Tabou. Crocodile dandy.

Faut-il aller voir Tabou ?

Ça commence comme le purgatoire. Il fait noir et blanc, on est tout coincé dans un format 4:3, il se passe rien à l’écran et les gens parlent portugais avec l’accent espagnol. Des vieilles dames racontent leurs rêves dans des casinos déserts, il y a une grotte, on s’emmerde à mourir.

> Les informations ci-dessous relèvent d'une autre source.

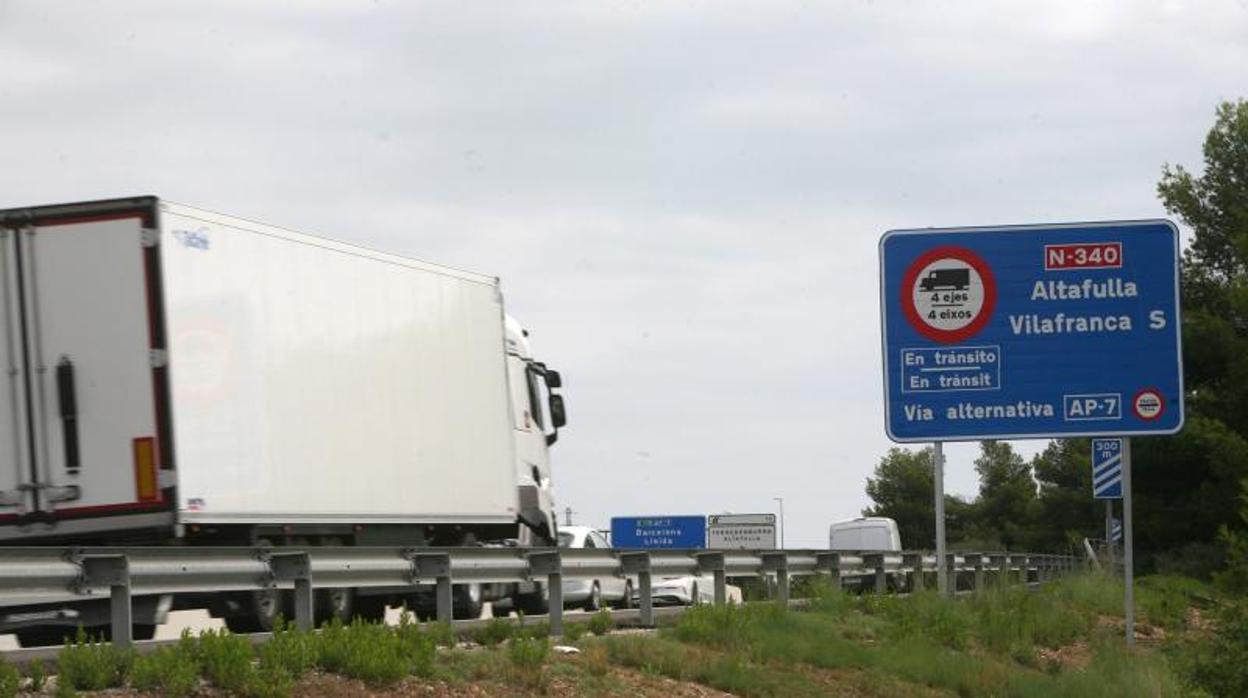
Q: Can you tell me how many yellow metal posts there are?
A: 0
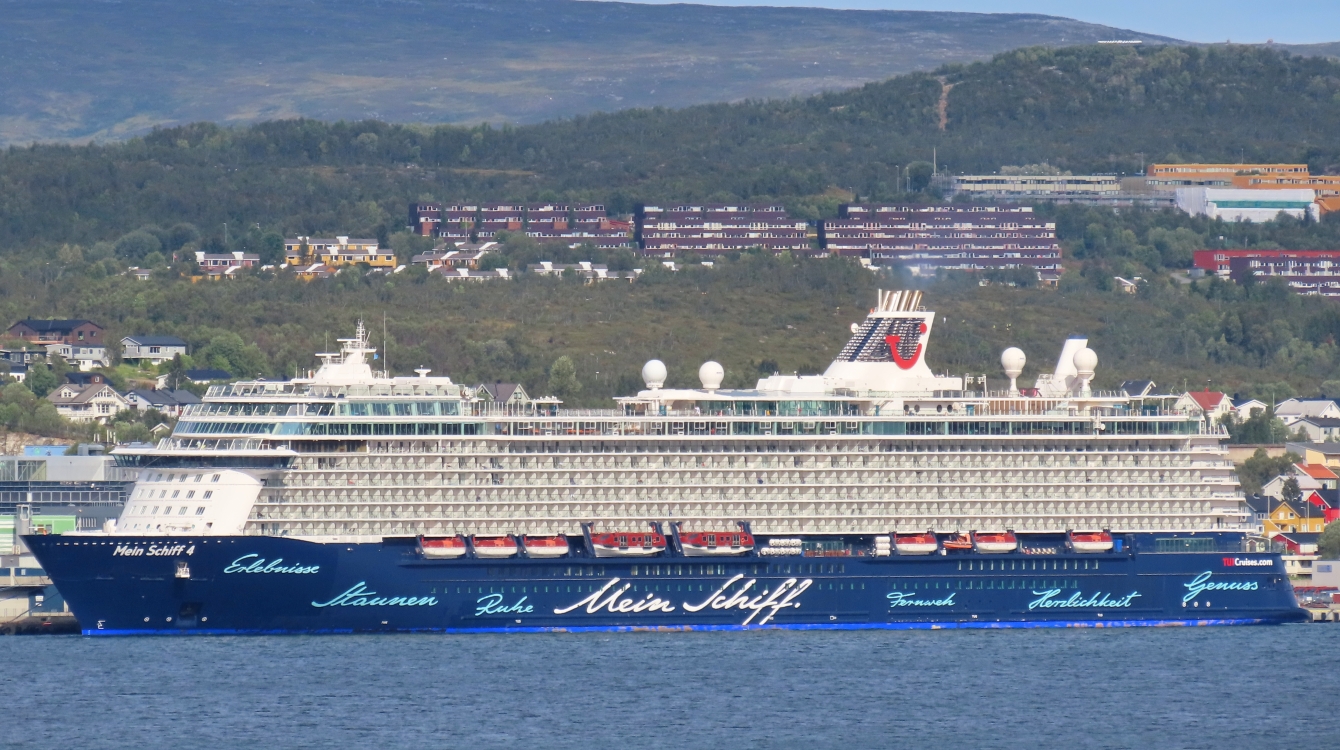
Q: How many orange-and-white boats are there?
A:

D’ailleurs, je me suis endormi.

Au bout d’une grosse demi-heure, le film entame sa deuxième partie. Je me suis réveillé d’un coup sec. En noir et blanc aussi, mais avec plus de noir, parce qu’elle se passe en Mozambique. C’est l’époque coloniale et le film raconte la jeunesse de la vieille femme du début. Avant d’être amère, elle était amoureuse, mariée et enceinte, mais pas toujours du même.

Surtout, cette deuxième partie africaine remonte aussi dans l’histoire du cinéma. Aux beaux contrastes noir et blanc du début, se substitue une image rapeuse, pleine de grain et les dialogues sont remplacés par une voix off et monocorde.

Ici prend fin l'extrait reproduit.